Exactly the lines from the one holding "Q: Altogether, how" through the end of the material below must be printed, nothing more, and the pictures must be dropped.

• [Stored data]
=======

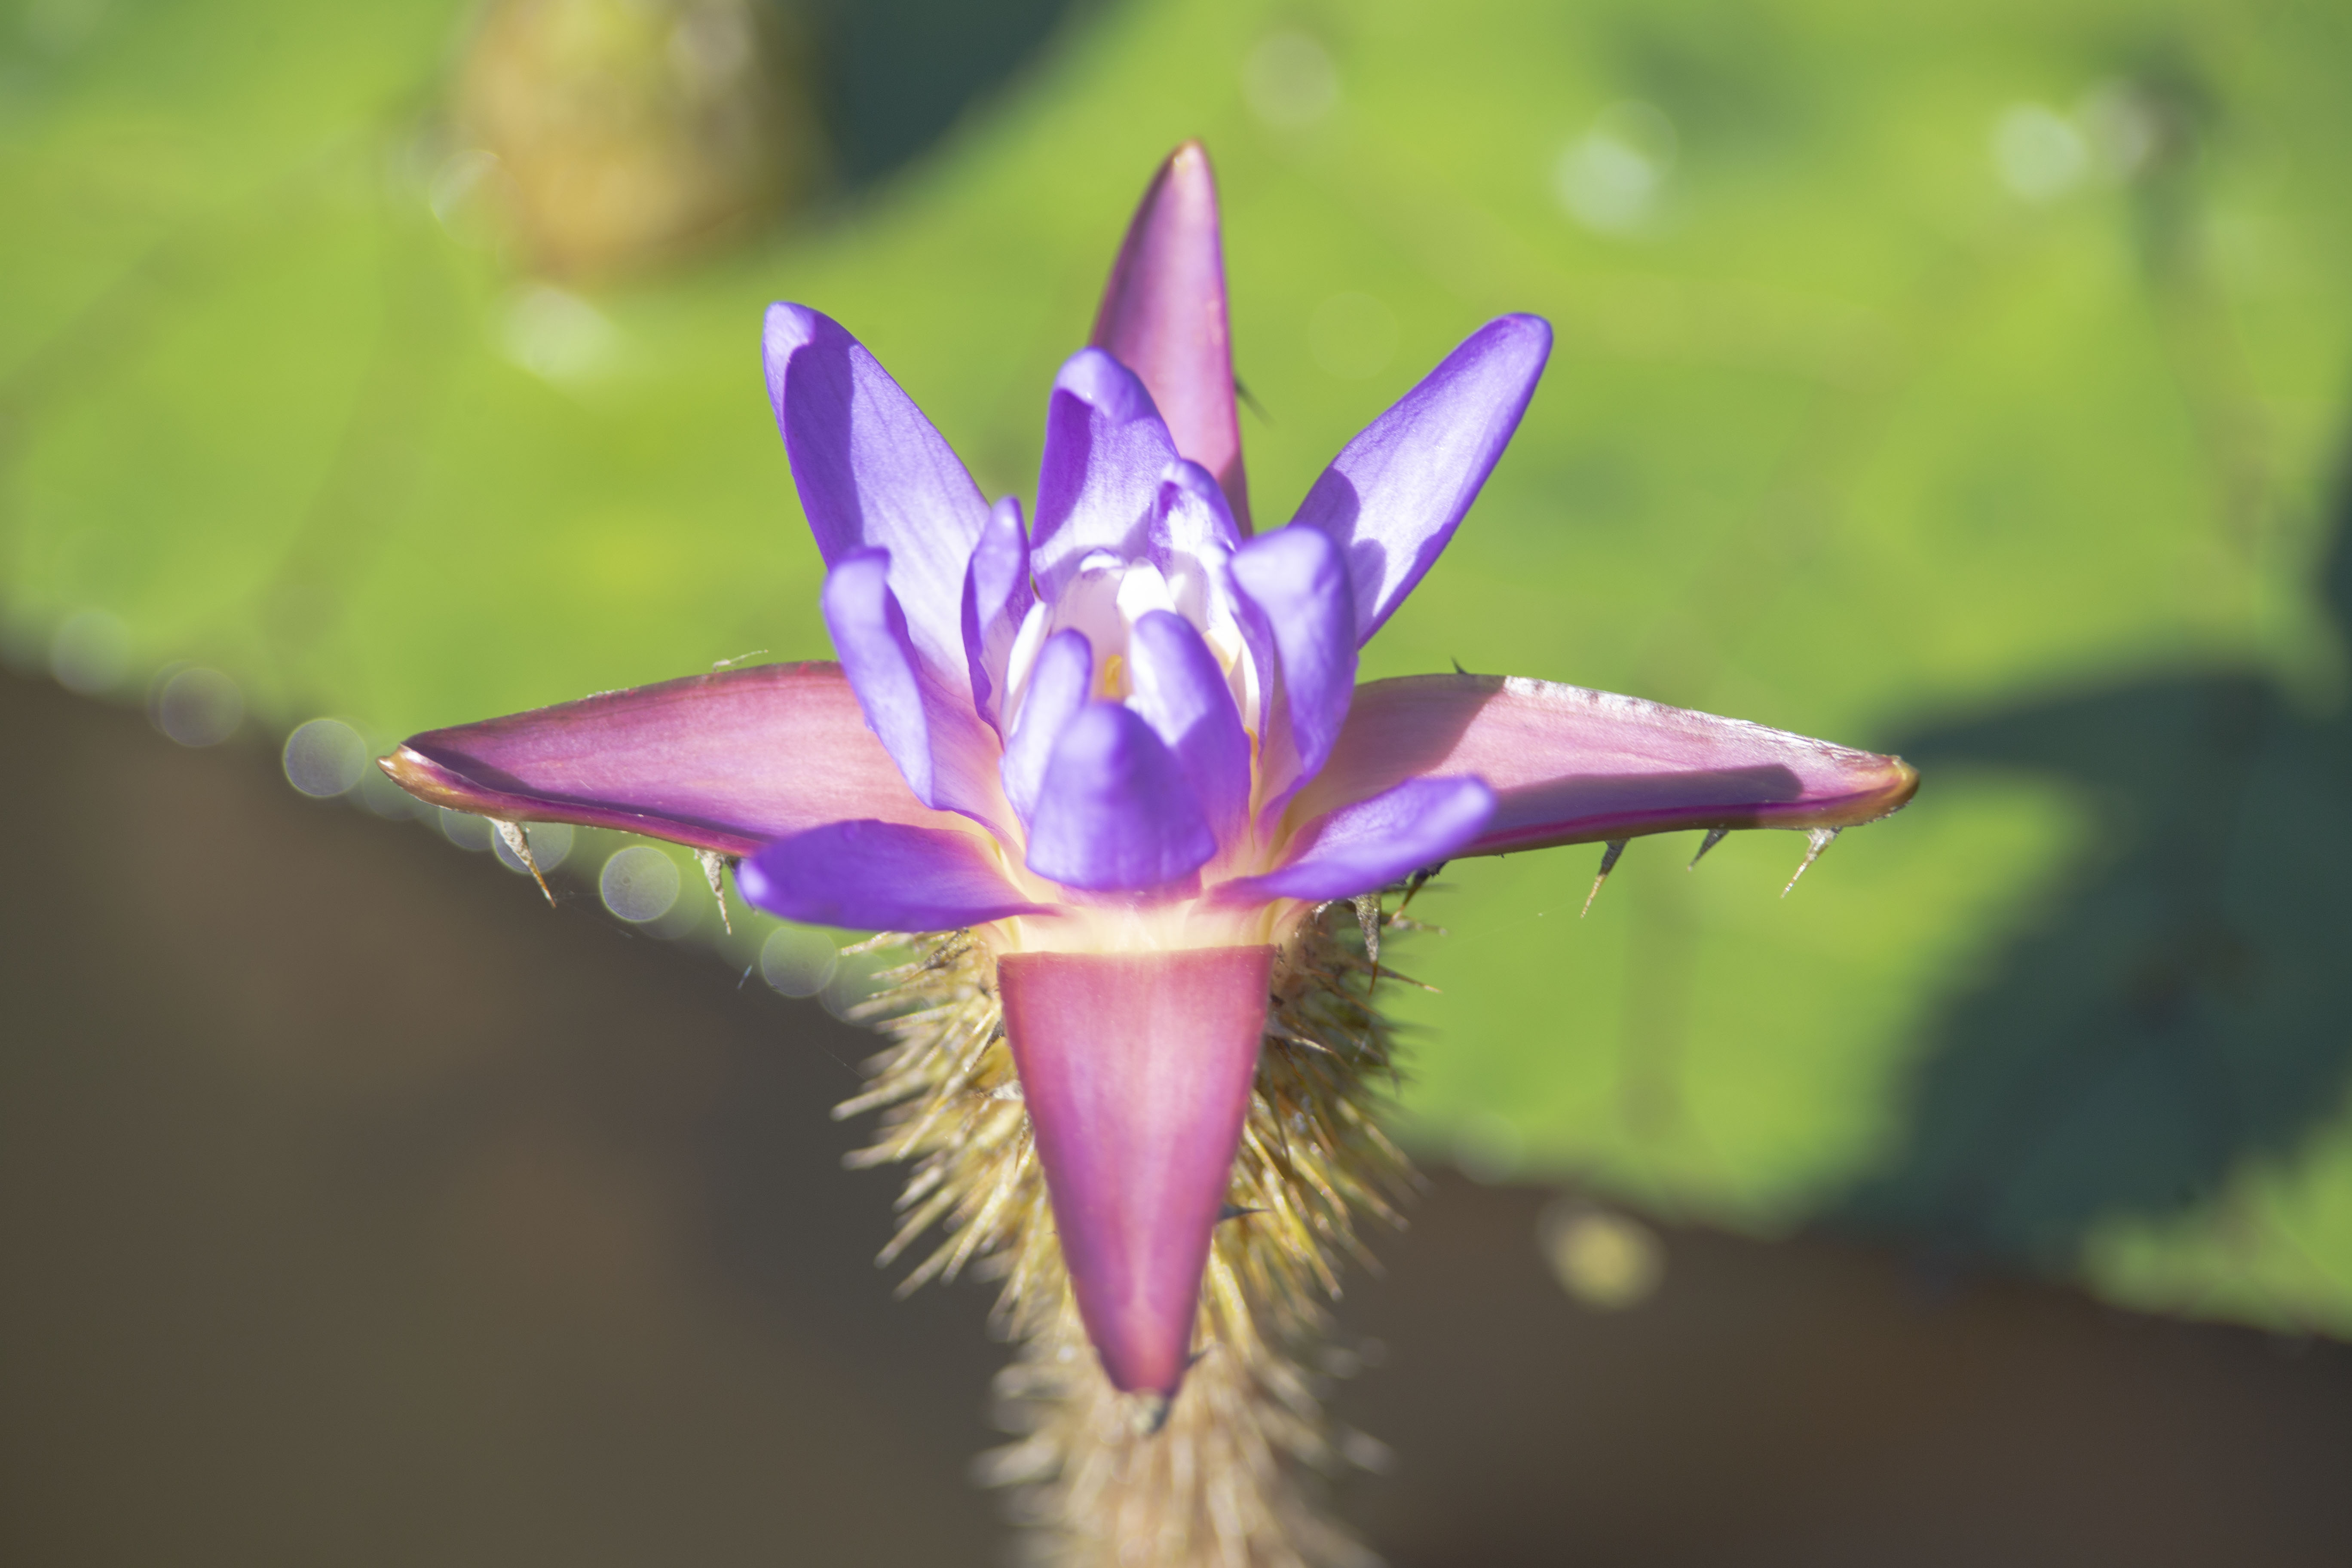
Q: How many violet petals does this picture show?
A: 12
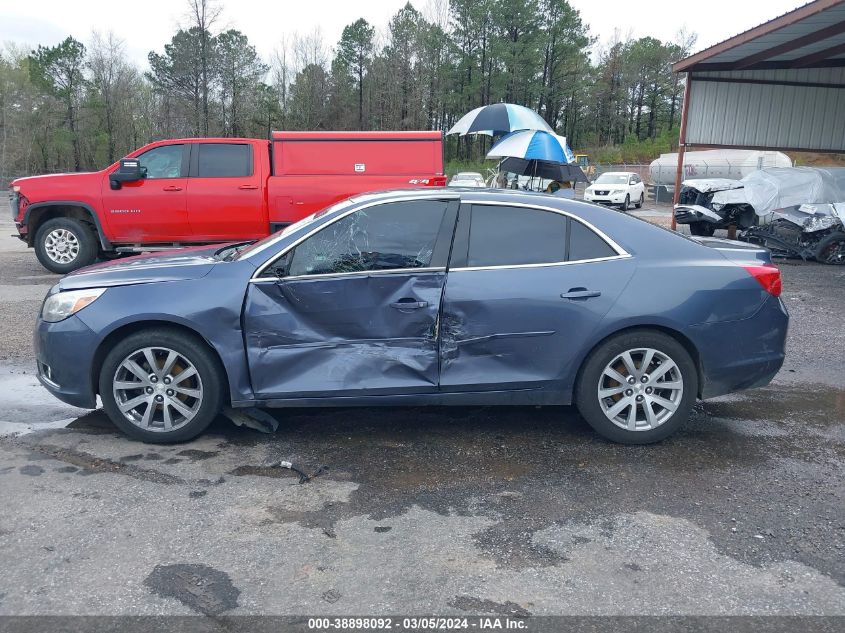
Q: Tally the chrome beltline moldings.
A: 2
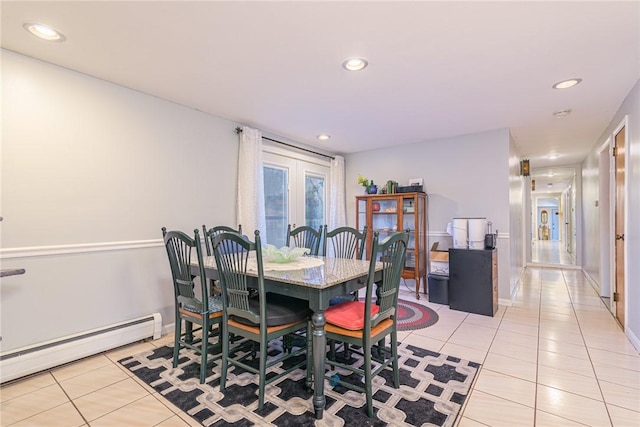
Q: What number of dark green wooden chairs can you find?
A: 6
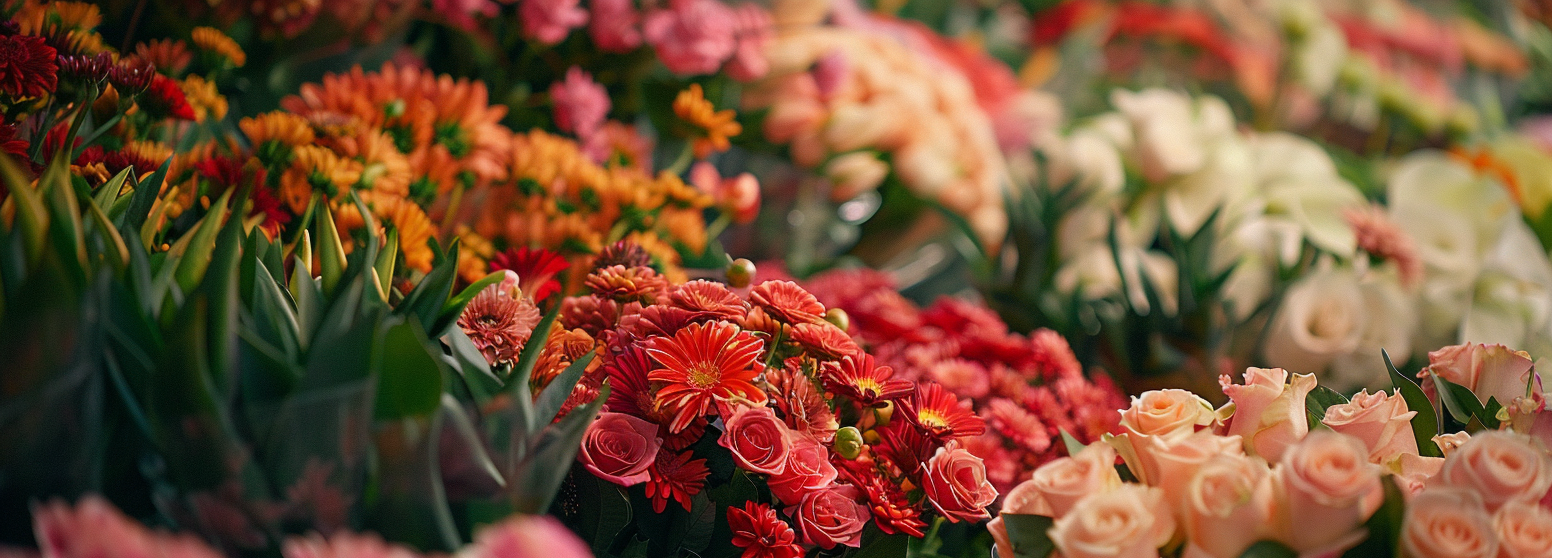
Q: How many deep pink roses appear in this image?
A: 5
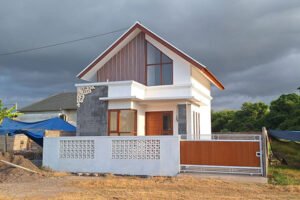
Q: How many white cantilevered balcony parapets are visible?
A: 1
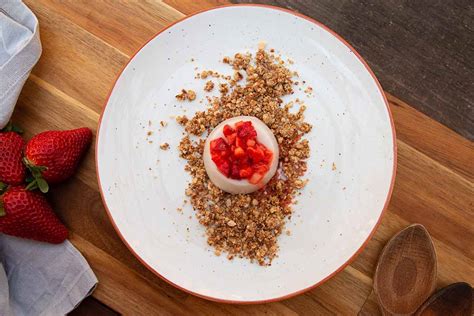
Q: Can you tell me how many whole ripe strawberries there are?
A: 3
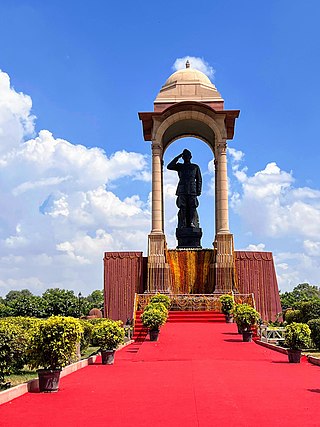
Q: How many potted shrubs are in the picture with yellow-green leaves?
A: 9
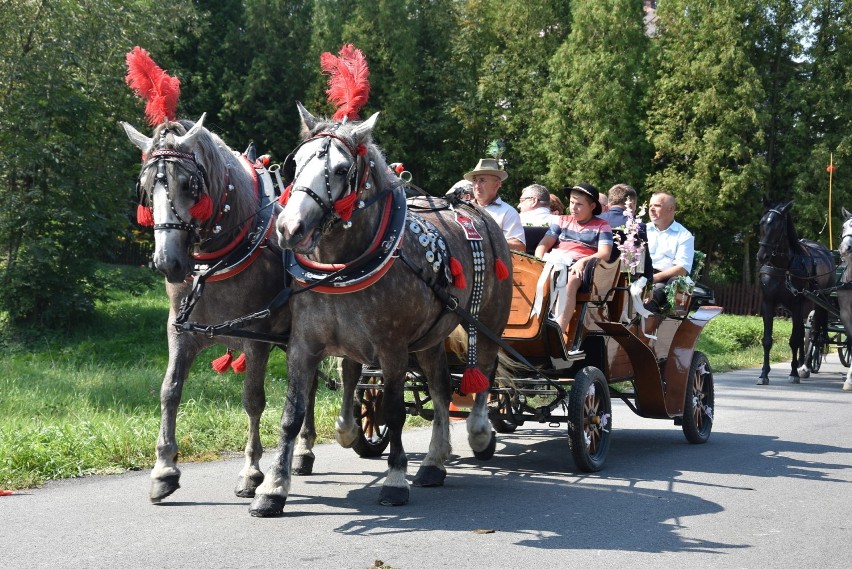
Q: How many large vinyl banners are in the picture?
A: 0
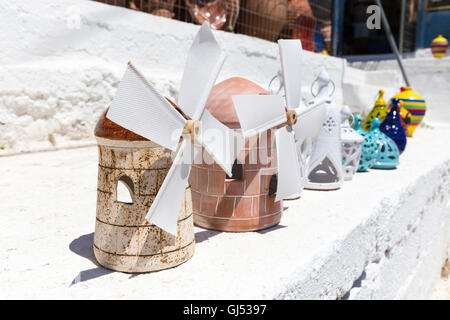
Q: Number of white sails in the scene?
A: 8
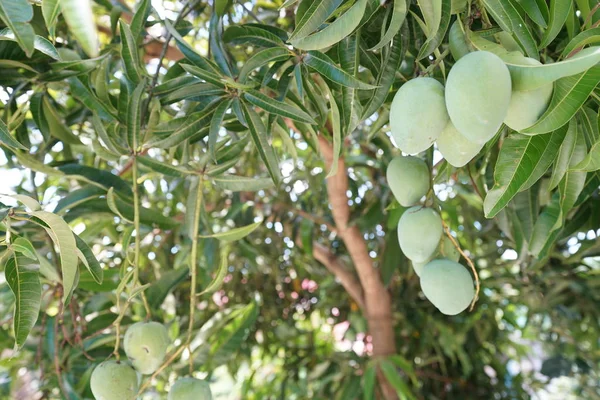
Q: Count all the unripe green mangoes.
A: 11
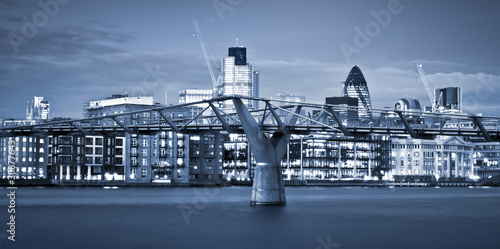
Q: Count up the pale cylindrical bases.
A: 1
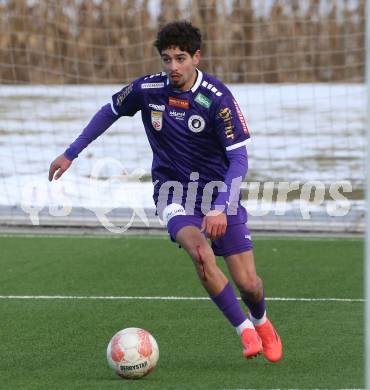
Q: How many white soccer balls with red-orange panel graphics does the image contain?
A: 1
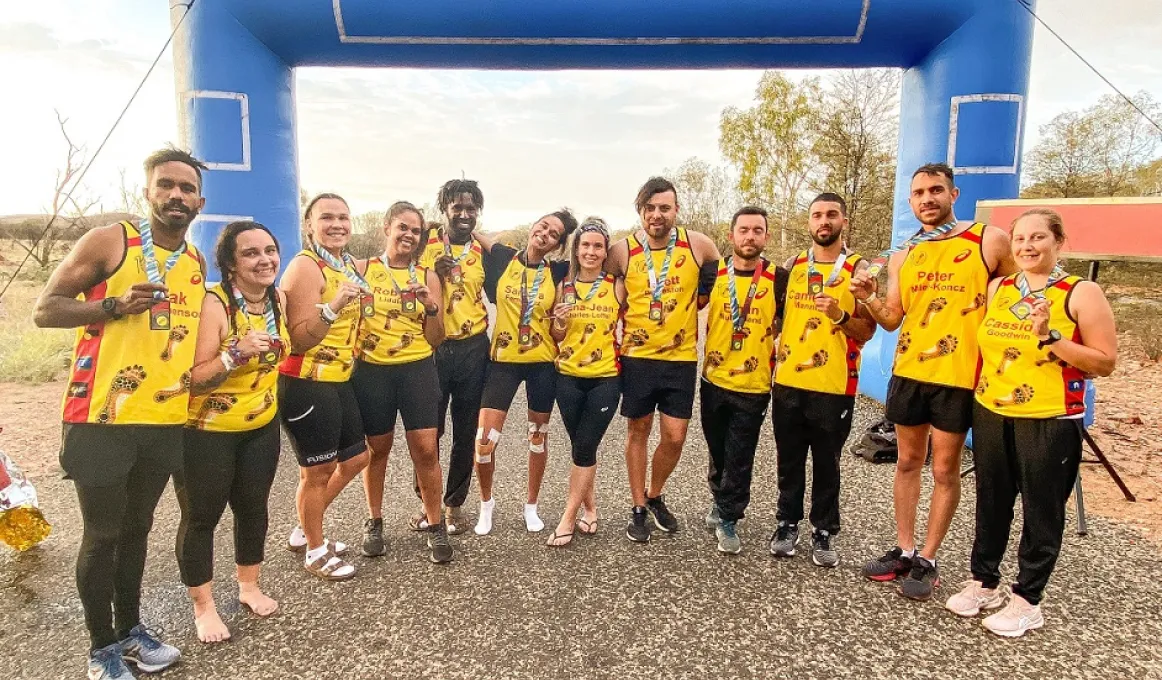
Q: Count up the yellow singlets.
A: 12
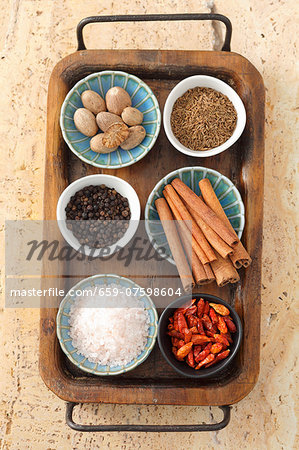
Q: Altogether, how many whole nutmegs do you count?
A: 7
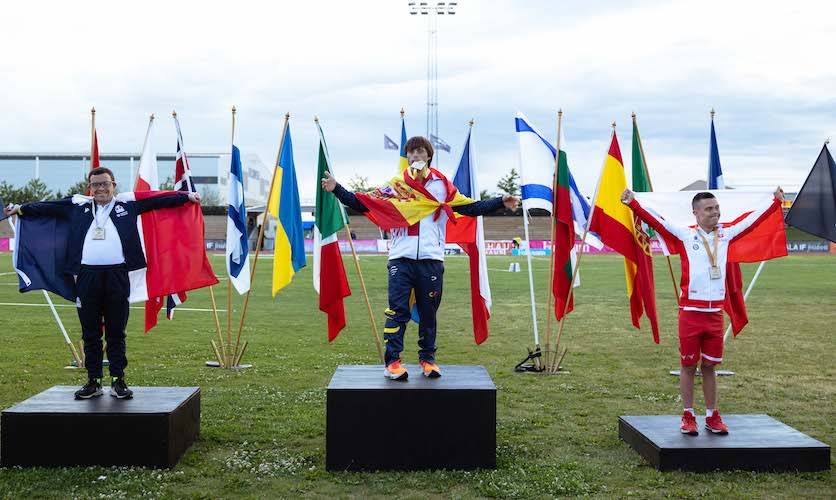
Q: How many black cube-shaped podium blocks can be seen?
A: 3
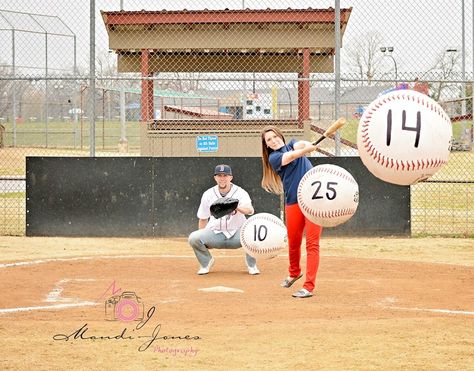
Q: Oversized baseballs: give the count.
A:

=======

• [Written solution]
Q: Altogether, how many whole nutmegs do you count?
A: 7
Q: How many black cube-shaped podium blocks can be seen?
A: 3
Q: Oversized baseballs: give the count.
A:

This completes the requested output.